In this article:
This content was correct at the time of publication and is no longer being updated.
As lockdowns persist across much of the world, people are not out driving cars or taking planes, so global oil demand has remained weak even though prices have plunged. Crude inventories are building fast, and global onshore storage will approach capacity sometime in May. Cushing, Oklahoma - the designated delivery point for West Texas Intermediate (WTI), the benchmark US oil futures contract - is likely to be one of the first facilities to reach its maximum storage level in the coming weeks.
As land storage fills up, traders and oil majors have been looking to store crude on vessels, the logical choice being Very Large Crude Carriers (VLCCs) given their huge capacity. An additional reason for the spike in storage demand is the steep contango curve in oil futures markets, where futures are significantly higher than spot prices. This allows traders to take delivery in the near-term and sell it 3 to 12 months into the future, locking in hefty profits today. This “oil cash-and-carry trade” is becoming popular, because these ships are relatively accessible compared to land storage depots which have higher barriers to entry.
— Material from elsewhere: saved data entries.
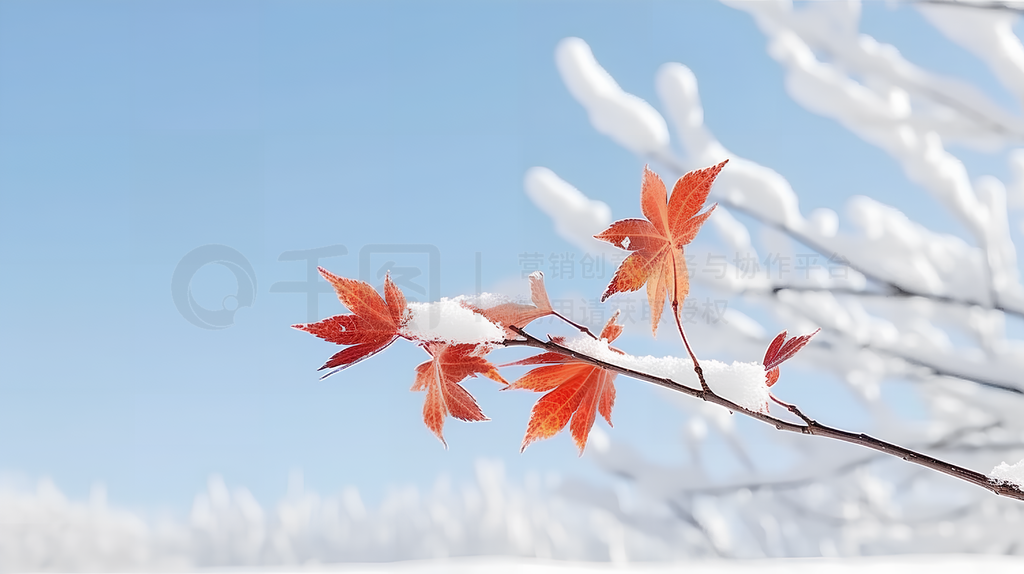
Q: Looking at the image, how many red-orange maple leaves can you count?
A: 6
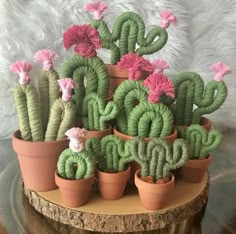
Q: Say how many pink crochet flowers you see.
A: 11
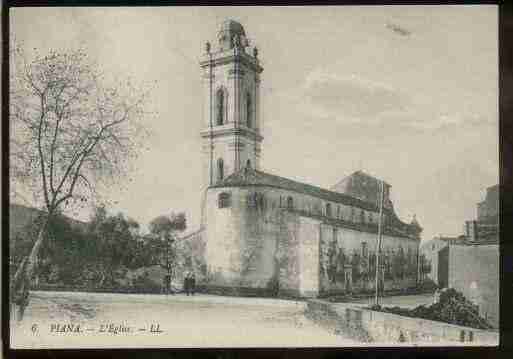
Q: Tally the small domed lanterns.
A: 1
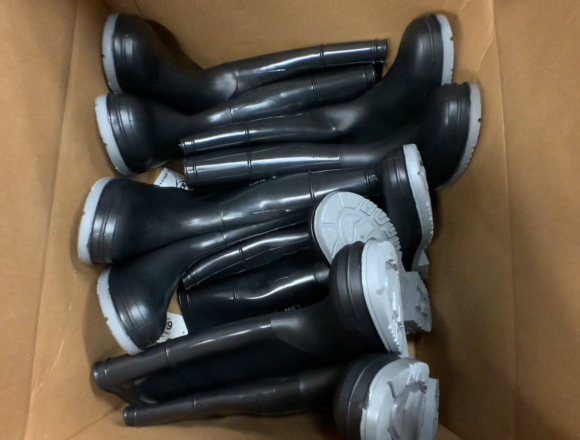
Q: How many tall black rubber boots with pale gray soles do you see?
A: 10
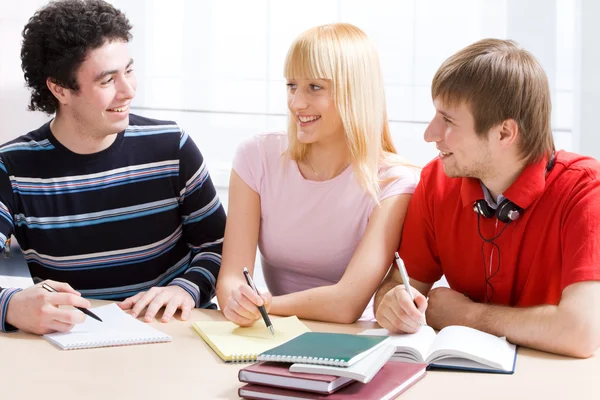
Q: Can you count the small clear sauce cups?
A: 0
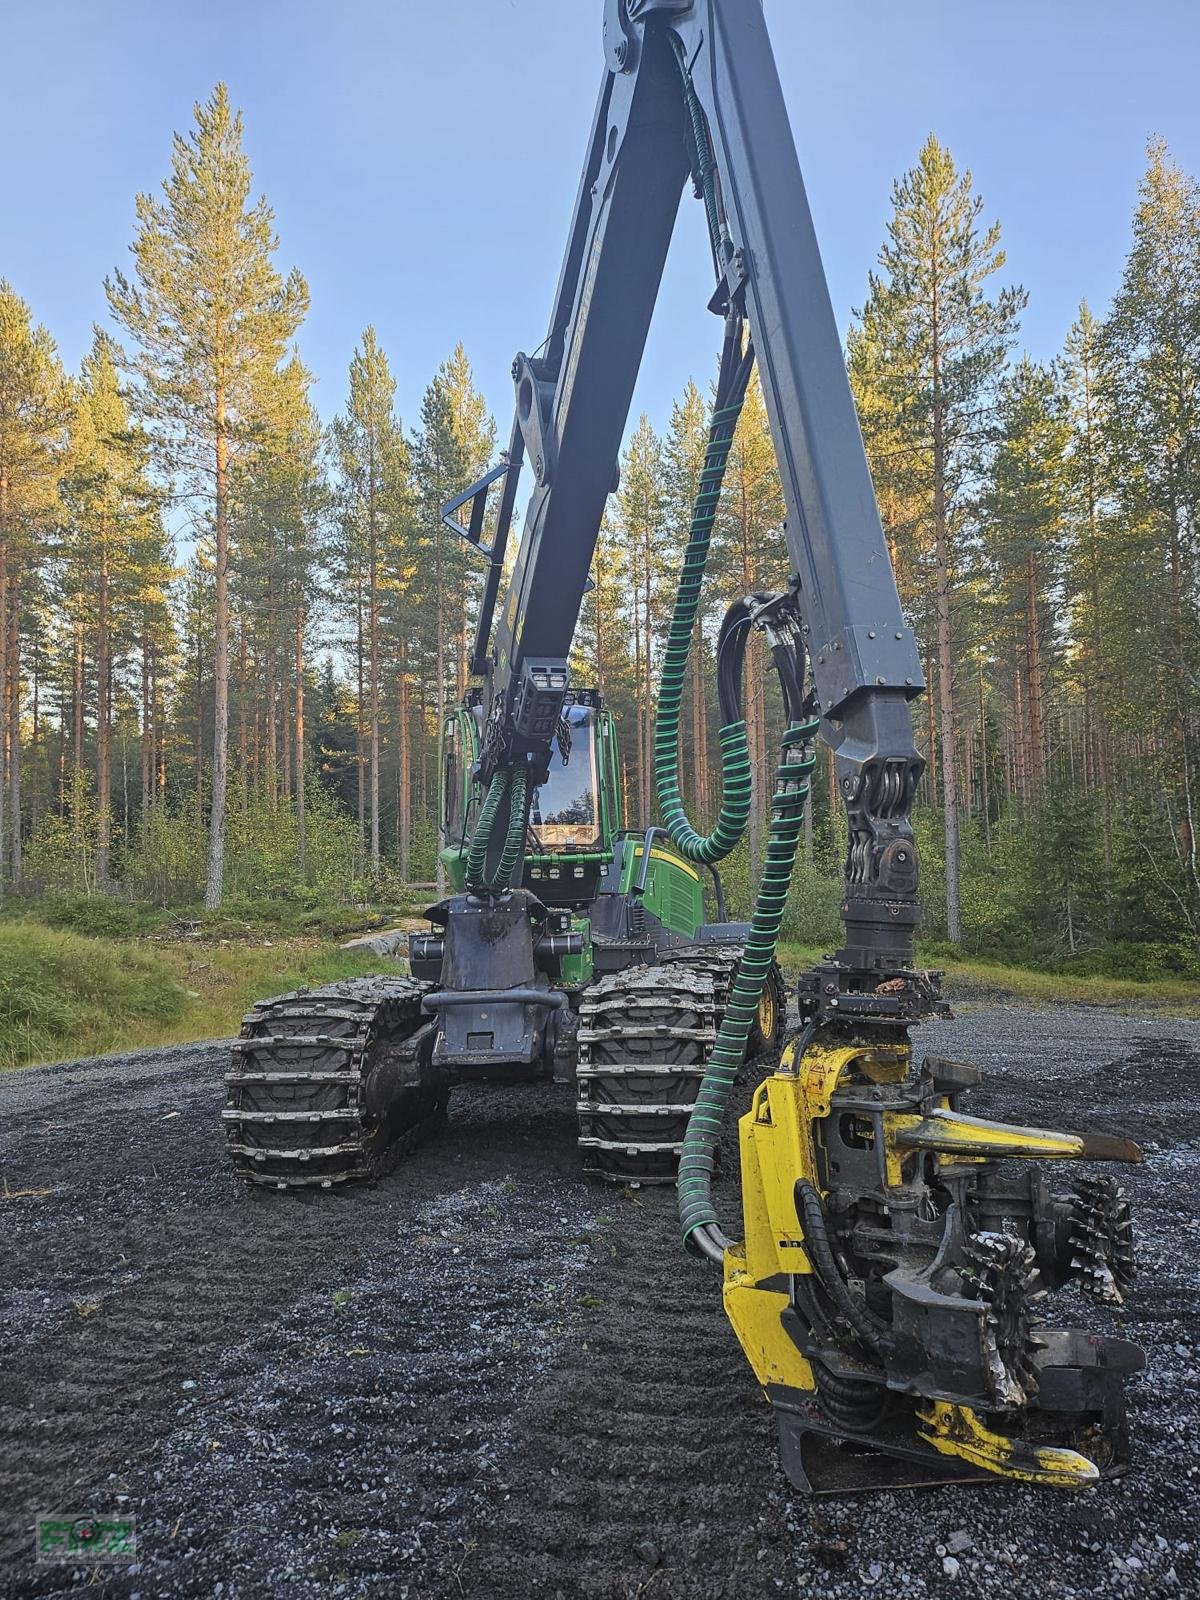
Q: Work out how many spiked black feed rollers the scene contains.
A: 2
Economics of floating storage
A simple example (with rough estimates and excluding interest) illustrates the economics involved: Since 10 March when Saudi Arabia announced it would flood the oil market, the difference between 4-month Brent futures and 1-month prices averaged $6 per barrel. Each VLCC can carry 2 million barrels of oil. This multiplies out into $12 million in potential revenues for a trader seeking to arbitrage the gap, as long as they can accommodate physical delivery of the oil for a few months. Dividing the potential revenue by the 90 days in that time period equals $133,333 per day in breakeven freight rates. In other words, a trader can make a profit so long as VLCC hire rates and interest, i.e.- the trader’s storage costs, are below $133,333 per day.
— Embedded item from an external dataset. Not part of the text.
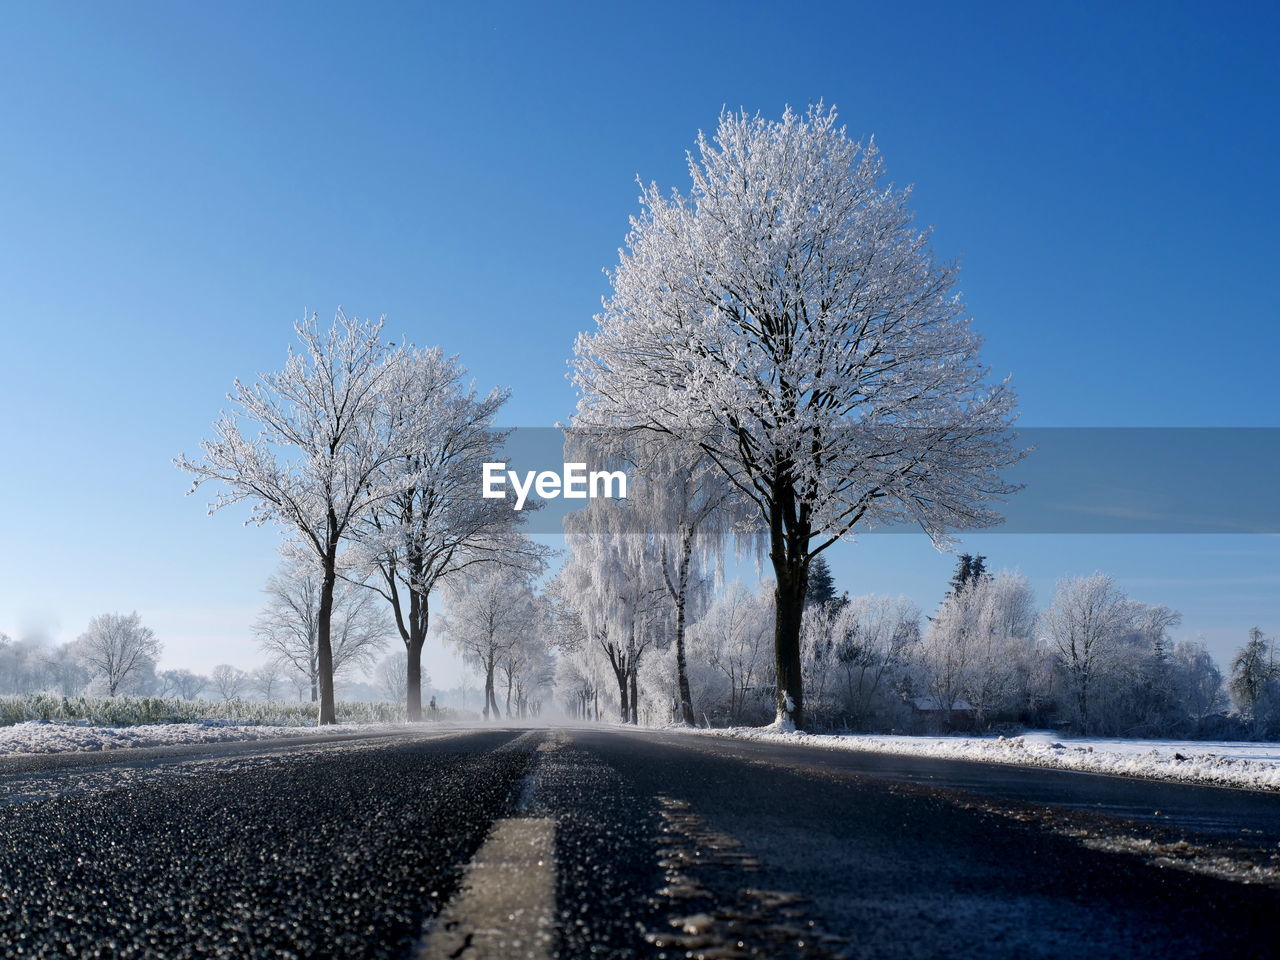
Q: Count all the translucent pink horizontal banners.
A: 0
This demand for storage is providing a floor to VLCC freight rates. Of course, in the real world, prices can fluctuate dramatically from day to day, and tanker rates dropped sharply last week (from US$164,000 to US$82,000) bringing down shares in tanker companies, too. But for most leading VLCC operators, their cash breakeven cost for a VLCC is just $25,000 per day. So both the trader and the VLCC operator still have ample room to squeeze profits out of the oil futures curve. And with rates now lower, the floating storage trade has become more profitable and we expect chartering activity to pick up.
Supply and demand
Besides astronomical freight rates, the market for tankers themselves is being buoyed by a moderating supply of vessels and rising asset prices. Prices on the second-hand market illustrate the demand: a resale VLCC currently costs around $102 million, more than the $91 million for a newbuild.
On the face of it, it seems counterintuitive that low oil demand would result in high tanker demand. But tanker demand is driven by oil production, which has been more influenced by geopolitics recently. For example, when Saudi Arabia decided to flood the market with oil in March and started actively chartering vessels outside of their own Bahri tanker fleet, it drove a global hiring spree.
Even factoring in the OPEC+ headline cuts of 9.7 million barrels per day, announced on 12 April, production levels remain elevated and reductions have ultimately been insufficient to mitigate the demand destruction. The result is a surplus of oil which needs to be stored and eventually taken somewhere.
Storage capacity estimates vary widely depending on assumptions for utilisation. The global onshore available storage range is around 1 billion to 1.8 billion barrels, assuming a 75-100 per cent utilisation rate. In our base case, the global implied build in 1H is 1.3 billion barrels, which would test the lower limit of the capacity range sometime in May.
Where does the broader market go from here?
The crude and oil products markets will soon be overwhelmed with new inventories. Countries that have a large proportion of domestic crude production that is inland and sitting behind miles of pipe and storage facilities will see crude differentials blow-out, regional storage fill up and forced shut-ins occur. This is especially true for the US, and WTI crude in particular.
Eventually, however, we will reach a crossover point where supply contraction catches up with normalising demand, and we start the ‘re-balance’ phase. At that point, spot prices should begin to inflect higher and energy equities could start to outperform. Around the same time, tanker stocks would begin to underperform as oil futures should flip to super-backwardation, with longer-dated contracts priced much lower than near-term ones. But for now, oil tankers should continue to enjoy blowout demand.